Faisal Basri: Pemerintah Salah hanya Bergantung kepada Vaksin COVID-19

JAKARTA - Ekonom Senior lndef Faisal Basri memandang sektor keuangan hingga semester I 2020 menunjukkan laju pertumbuhan positif. Artinya, permasalahan bukan berada pada sektor keuangan. Tetapi, pada cara penanganan pandemi COVID-19 dan dampaknya.

Faisal mengatakan, rencana penerbitan peraturan pemerintah pengganti undang-undang (Perppu) reformasi keuangan menunjukkan bahwa saat ini pemerintah sedang frustasi dalam menangani pandemi COVID-19.

Menurut Faisal, pembahasan rencana revisi Undang-undang (UU) nomor 23 tahun 1999 tentang Bank Indonesia (BI) juga tidak perlu dilakukan saat ini. Pemerintah, harus fokus pada penanganan COVID-19.

"Kuncinya, kembali bukan di sektor keuangan. Kuncinya di penanganan COVID-19 ini. Sekarang penanganan COVID-19 belum ada solusi jangka pendek dan menengahnya sebelum hadirnya vaksin," tuturnya, dalam diskusi Indef, Kamis, 1 Oktober.

Faisal mengatakan, pemerintah sudah salah bergantung pada vaksin yang belum tentu juga efektif bisa menghilangkan wabah COVID-19 dari Tanah Air. Lebih lanjut, Faisal mengatakan, penambahan kasus positif COVID-19 baru kian hari semakin tinggi meskipun pemerintah sudah berusaha untuk meningkatkan tracing.

"Sudah begitu habis habis uang untuk tracing tapi contact tracing-nya lemah dan itu diakui sendiri oleh juru bicara satgas. Sampai sekarang kalau kena positif COVID-19 itu di tracingnya cuma 3 orang. Kalau di Jakarta kurang dari dua. Jadi apa gunanya tracing kalau tidak disertai penelusuran kontak," jelasnya.

Menurut Faisal, kemampuan pemerintah melakukan testing hanya lebih baik dari 12 negara yang bahkan kasus positif COVID-19 sudah menembus 10.000.

"Oke sekarang diperbanyak sampai kemarin sudah mencapai 12.000 per 1 juta penduduk. Tapi itu hanya lebih tinggi dari 12 negara di dunia yang kasusnya di atas 10.000, 10 negara di Afrika yang pendapatannya rendah dan menengah, serta dua negara di Asia, Afghanistan dan Myanmar," tuturnya.
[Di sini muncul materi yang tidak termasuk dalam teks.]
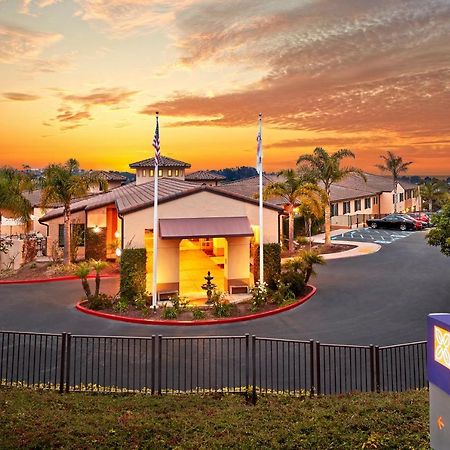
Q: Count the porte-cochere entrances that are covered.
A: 1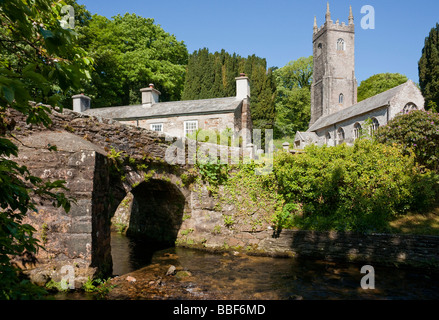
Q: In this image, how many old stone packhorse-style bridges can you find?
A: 1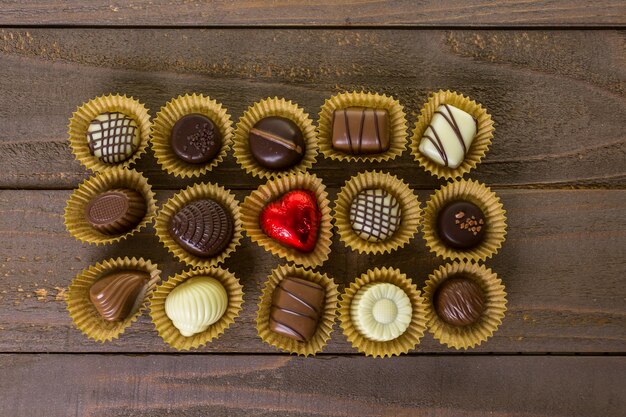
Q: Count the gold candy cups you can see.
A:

Faisal mengatakan, jika terus seperti ini bukan tidak mungkin kasus positif baru akan semakin tinggi. Apalagi, saat ini kasus menjalar terus hingga di atas 4.000. Bahkan, dalam kurun waktu hari bertambah 50.000 kasus baru.

"Awalnya 115 hari itu nambah 50.000, sekarang hanya tinggal 13 hari (lagi) untuk menambah 250.000 dan saya perkirakan hanya butuh 11 hari (ke depan) untuk mencapai 300.000 kasus," katanya.

Menurut Faisal, pemerintah harus menyelesaikan permasalahan sebenarnya yaitu COVID-19. Sebab, jika tidak ditangani dari pusat permasalahannya, imbasnya akan menjalar ke semua sektor.

"Ayo atasi COVID-19 ini kalau tidak semua sektor pun akan terhempas semua ini akan merah, mungkin sektor komunikasi dan informasi saja nih yang (positif) karena kita makin banyak menggunakan jasa ini (digital)," tuturnya.

Sementara itu, Ekonom UI Fithra Faisal mengatakan, guncangan di sektor keuangan terkait independensi BI dan perubahan kewenangan OJK semestinya tidak perlu terjadi di tengah pandemi COVID-19.

"Ini tidak kita perlukan sekarang dan bahkan bisa mengacaukan keadaan," tuturnya.

Menurut dia, krisis pandemi COVID-19 terjadi bukan berasal dari iklim eksternal tetap lebih kepada homogen bahwa yang membedakan hanya recovery rate dan kebijakan di masing-masing negara.